DATA RECORDS:
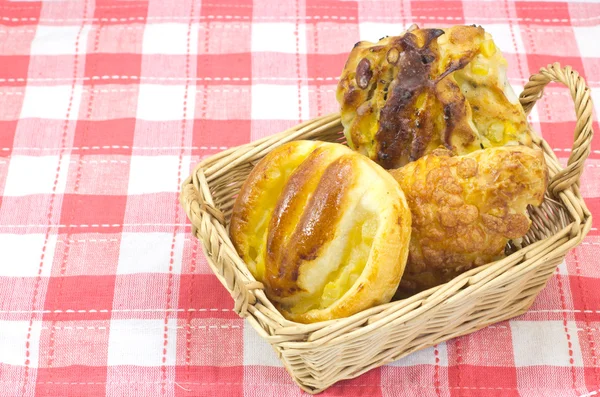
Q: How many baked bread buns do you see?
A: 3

* * *

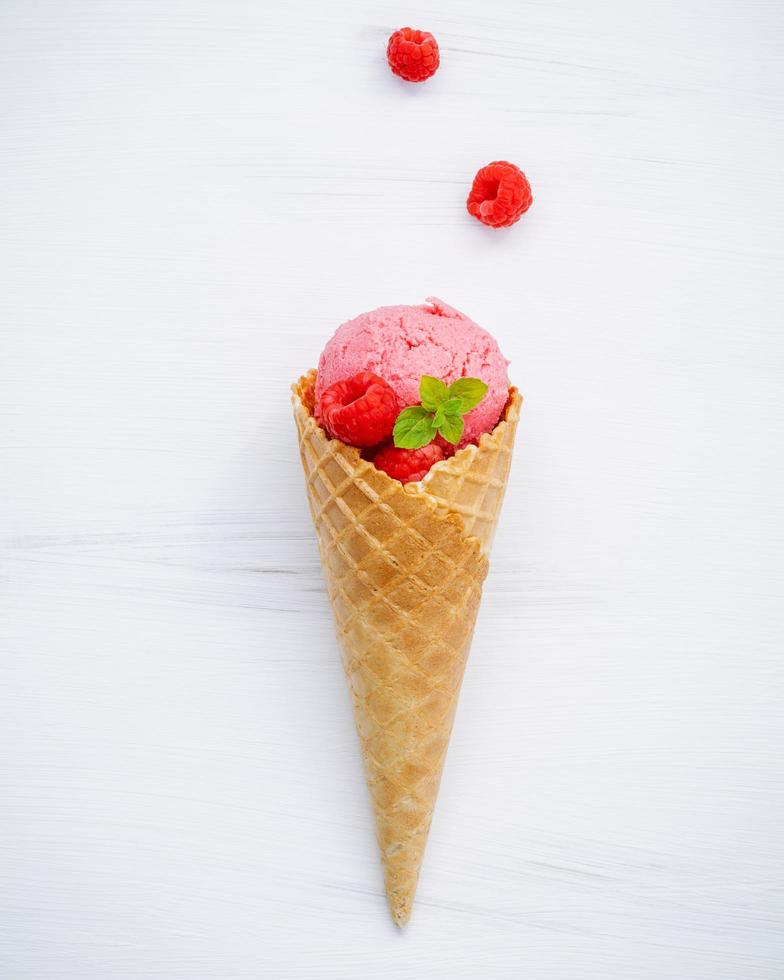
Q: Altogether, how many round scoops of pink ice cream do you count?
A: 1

...

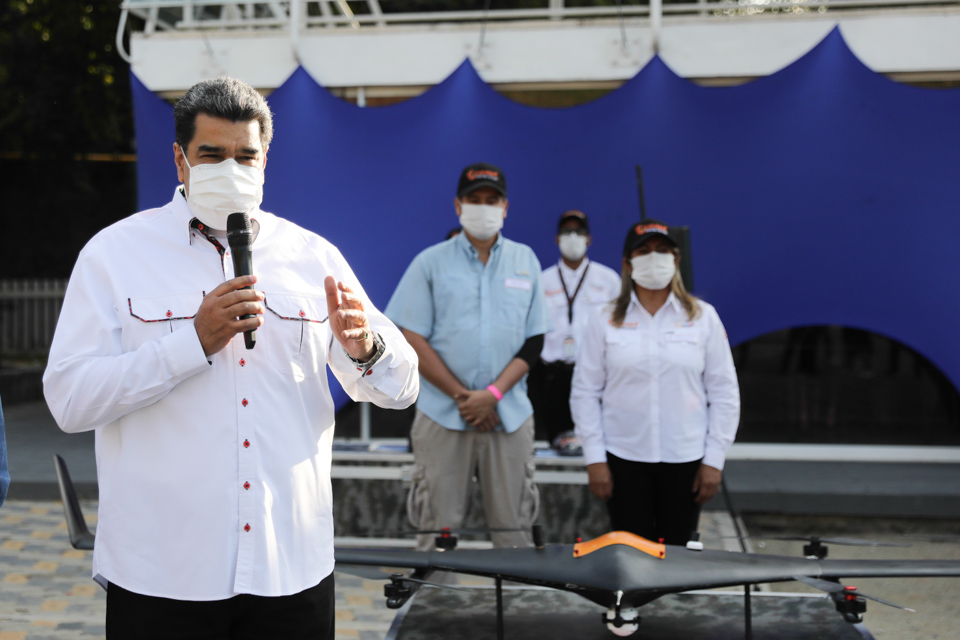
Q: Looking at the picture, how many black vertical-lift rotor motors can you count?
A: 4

PROBLEM TO SOLVE: From the listing above, return each line with the word "many".

RESULT OF THE EXERCISE:
Q: How many baked bread buns do you see?
Q: Altogether, how many round scoops of pink ice cream do you count?
Q: Looking at the picture, how many black vertical-lift rotor motors can you count?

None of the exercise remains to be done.